Discontinuing psychotropic medications including antidepressants, anti-psychotics, and mood stabilizers is serious business. Here are a few things to bear in mind if this is something you are considering. Some points apply even if you have already stopped taking these meds.
First point: these medications target the brain. They must be discontinued gradually, or you are likely to experience withdrawal symptoms (very unpleasant), rebound effect (original symptoms come back more intensely), or a host of other side effects. Therefore, NEVER stop taking any of these medications without consulting your physician. Also, it is preferable that you see a therapist during this time. A therapist can help you monitor your psychological and emotional reactions during the process. It’s difficult to assess your own mental state when your brain function is changing due to discontinuing the meds.
Second point: triggers and subtle indicators that herald a return of symptoms do exist. Know yours. There is a high recurrence rate once medication is stopped.
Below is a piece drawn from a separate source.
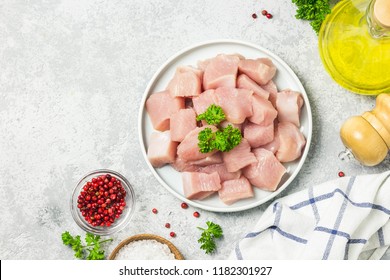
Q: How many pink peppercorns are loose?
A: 9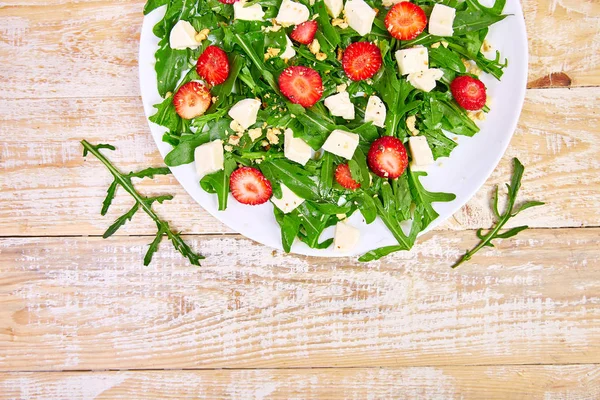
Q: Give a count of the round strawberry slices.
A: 8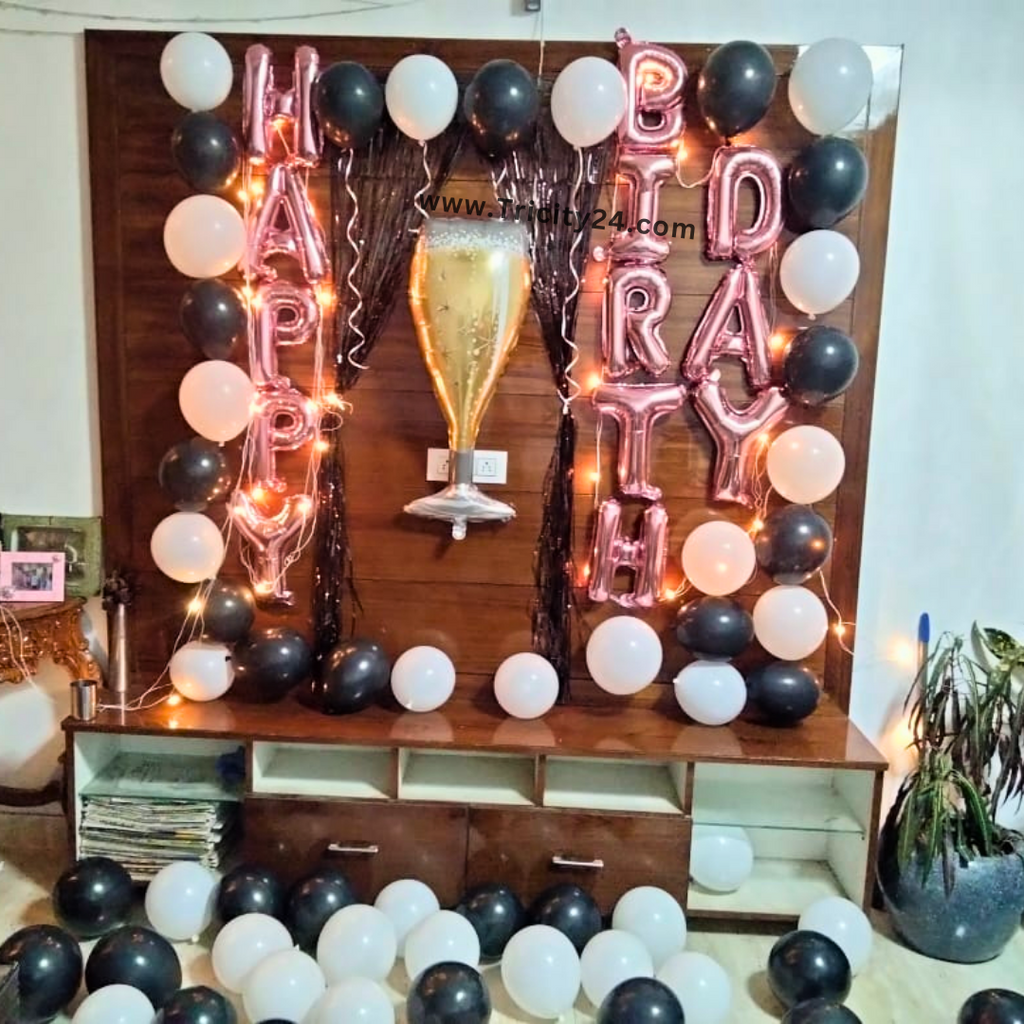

This relapse prevention skill is taught in therapy, particularly cognitive-behavioral therapy.
Third point: there is not a specific cleansing regimen for the brain. Brains heal and become healthier with more oxygen and more efficient blood flow to it. That comes from a healthy heart and body in general. Special diets, specific herbs, or particular vitamins don’t speed up the process for most people. The natural weaning process often requires weeks and sometimes months. Then it may take several more weeks for the brain to fully acclimate to the medication’s absence. One must be patient with the process and maintain a healthy lifestyle. This includes limiting or ceasing caffeine and alcohol, maintaining a well-balanced diet (which may include herbal teas and vitamins if it works for you), drinking plenty of water, and yes unfortunately, exercising. Most people roll their eyes when they are told this. We live in a culture that demands short-cut methods. That is not nature’s way.
Fourth point: some of you will need to be on psychotropic medicines for the rest your lives. The same can be said for some people who have other illnesses. The only reason these types of medication are so resisted is the thought that somehow taking them indicates weakness or “craziness.” That is the direct result of stigma-based beliefs based on ignorance. The brain is an organ just as the heart, lungs, stomach, and assorted glands are organs. So, don’t let stigma be the reason for wanting to come off of these medications. The choice to come off them should entirely depend on your medical history, what the medications are being used for, and your experience on them. Sometimes discontinuing is best. Sometimes it is not. There are cost-benefit considerations. So, as I said, talk with your doctor and weigh the options with prayer and honesty about your particular situation.